Accurate assessment of the disease burden is essential for public health efforts [7].We aimed to describe testing practices and test positivity across various patient subgroups obtained from a large national sample of privately insured patients’ billing records to inform on the applicability of NREVSS data for RSV incidence estimation. We further illustrated the possible magnitude of misclassification when using average population positivity rates in NREVSS to estimate RSV incidence for certain subpopulations.

Methods

Data sources and study population

We used the IBM® MarketScan® Commercial Claims and Medicare Supplemental Databases from 2011 to 2019 to describe characteristics of children and adults enrolled in non-capitated health plans who were tested for RSV or had a medical encounter with an RSV diagnosis. MarketScan provides administrative claims data for employees and their dependents who are covered by employer-sponsored private health insurance in the US. Enrollees in capitated health plans were excluded because providers are reimbursed with lump sum payments rather then for individual services, which may compromise complete capture of medical encounters via claims and thus result in lower data quality). The MarketScan database provides patient-level longitudinal data for a national sample of more than 100 million enrollees in private insurance plans, including detail about their demographic characteristics, medical encounters, and dispensed prescription drugs. As with other national insurance claims databases, MarketScan has been used to derive population-based RSV incidence estimates [21,22,23,24].

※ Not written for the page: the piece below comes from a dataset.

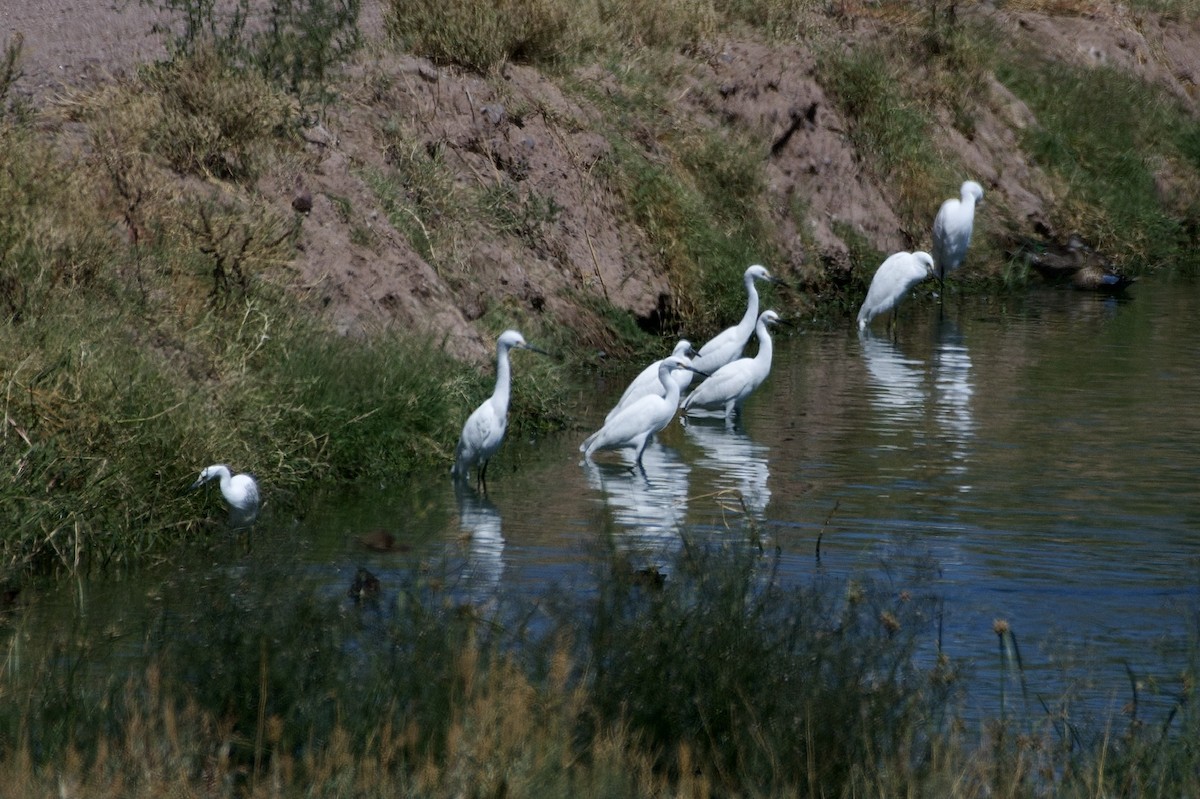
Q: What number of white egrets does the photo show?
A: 8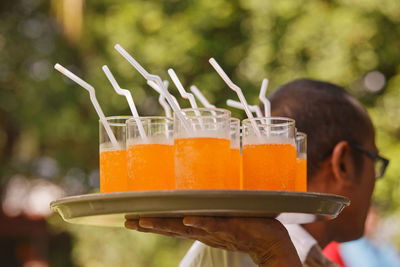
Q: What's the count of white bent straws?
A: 10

For the same time period, we analyzed NREVSS to assess the concordance in test type distribution and test positivity with MarketScan. NREVSS is a voluntary surveillance system that collects aggregated weekly lab data from participating U.S. laboratories to monitor respiratory virus circulation [17, 25]. NREVSS provides quantity and results of diagnostic tests for RSV by test type (i.e., PCR, viral culture and antigen -a combination of rapid antigen and immunofluorescence) and by 10 regions classified by the U.S. Department of Health and Human Services (HHS) [25].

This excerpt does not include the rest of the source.